The dismissal was clear. Lydia curtsied and fled with her apron full of broken porcelain. I watched my last ally disappear like smoke.

"You look upset," Adrian observed, fingers massaging my shoulders. "Did something happen?"

*My husband is alive. You've been lying for months. This marriage is built on fraud.*

"Just thinking about Alaric," I said instead. "The tea service was his favorite."

Adrian's hands stilled briefly before resuming their pressure. "Perhaps we should put away anything that triggers painful memories. I want you to heal, not torture yourself with reminders of what's gone."

*What's* gone. Not *who's* gone. An interesting choice.

"I think I will lie down," I said, needing distance to process Lydia's revelation. "The pills make me drowsy."

"Of course." Adrian helped me up, his touch solicitous and completely repulsive now. "I'll be in my study if you need anything. Important business to attend to."

His study. Where documents that didn't make sense might hold the key to finding Alaric.

"Will you be long?"

"Most of the afternoon. Board calls, contract negotiations." He pressed an ice-cold kiss to my forehead. "Rest well."

I made my way upstairs on unsteady legs. Alaric was alive. Somewhere out there, hurt and possibly imprisoned, but alive. And the answers were hidden in Adrian's private sanctum.

As I reached the landing, I heard his study door close, followed by low murmur as he began his calls. The house settled into the afternoon quiet.

It would never be a better opportunity.

I slipped off my shoes and padded barefoot down the hallway, pulse thundering. The study door was closed but not locked—Adrian's arrogance working in my favor.

The handle turned silently, and I slipped inside like a thief.

Adrian's study was a shrine to power—dark wood, leather books, expensive art. But the massive desk drew my attention, its surface cleared except for a laptop and neat stack of files.

The first file was financial—merger documents.
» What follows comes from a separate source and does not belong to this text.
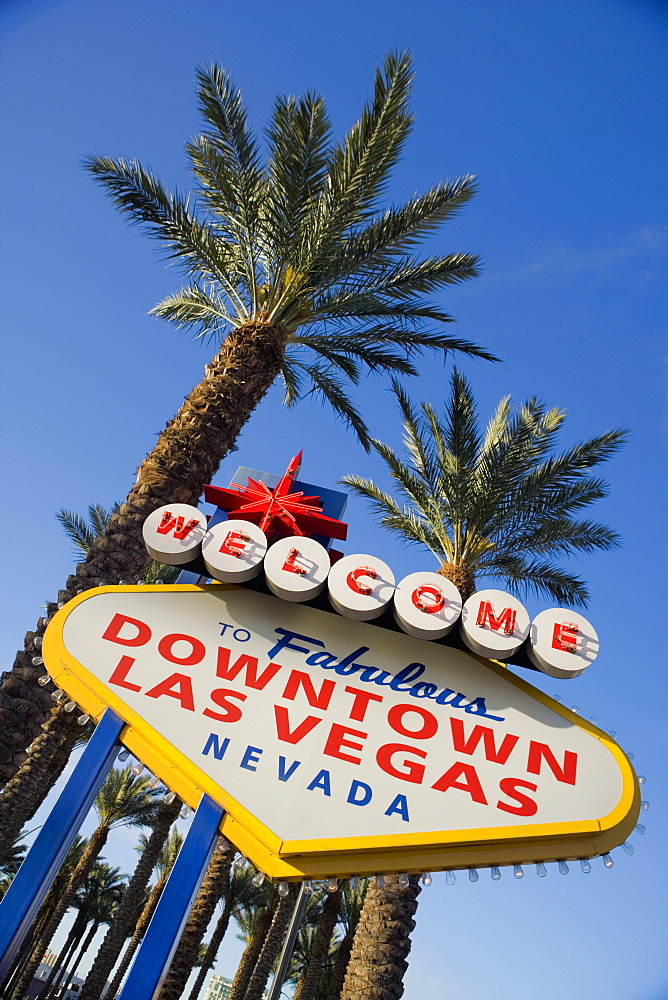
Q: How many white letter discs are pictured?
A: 7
The second contained architectural plans for what looked like a medical facility. But it was the third file that made my blood turn to ice water.

Medical records. Dozens, for patients with unfamiliar names. But the facility name was familiar: Rosegate Medical Pavilion. Where I'd lost my baby, where Dr. Hayes practiced, where Adrian had unusual influence.

I flipped through pages with growing horror, seeing references to "memory modification," "behavioral conditioning," "genetic compatibility testing." Whatever was happening at Rosegate went far beyond normal medicine.

At the bottom, a document that made my knees buckle.

Official Birth Certificate – Name: Julius Thorne. Status: Stillborn.

But no corresponding death certificate. No medical notes. No burial record.

Just a single red stamp: "Filed by proxy. Details sealed."

Julius had been real. Another Thorne never spoken of.

And someone had erased the rest.

The sound of footsteps in the hallway shattered my paralysis. Heavy, familiar, approaching fast. Adrian's voice, sharp with annoyance as he ended his call early.

I shoved the file back into the stack, my hands shaking so badly I nearly dropped everything. The footsteps were at the door now, and I could hear the handle beginning to turn.

I dove behind the massive leather couch just as the door opened, my heart hammering so loudly I was certain it would give me away.

"—told you I don't want to be disturbed," Adrian's voice cut through the room like a blade. "This better be important."

I pressed myself against the cold leather, barely breathing, as his footsteps crossed to the desk.

"What do you mean, she was asking questions?"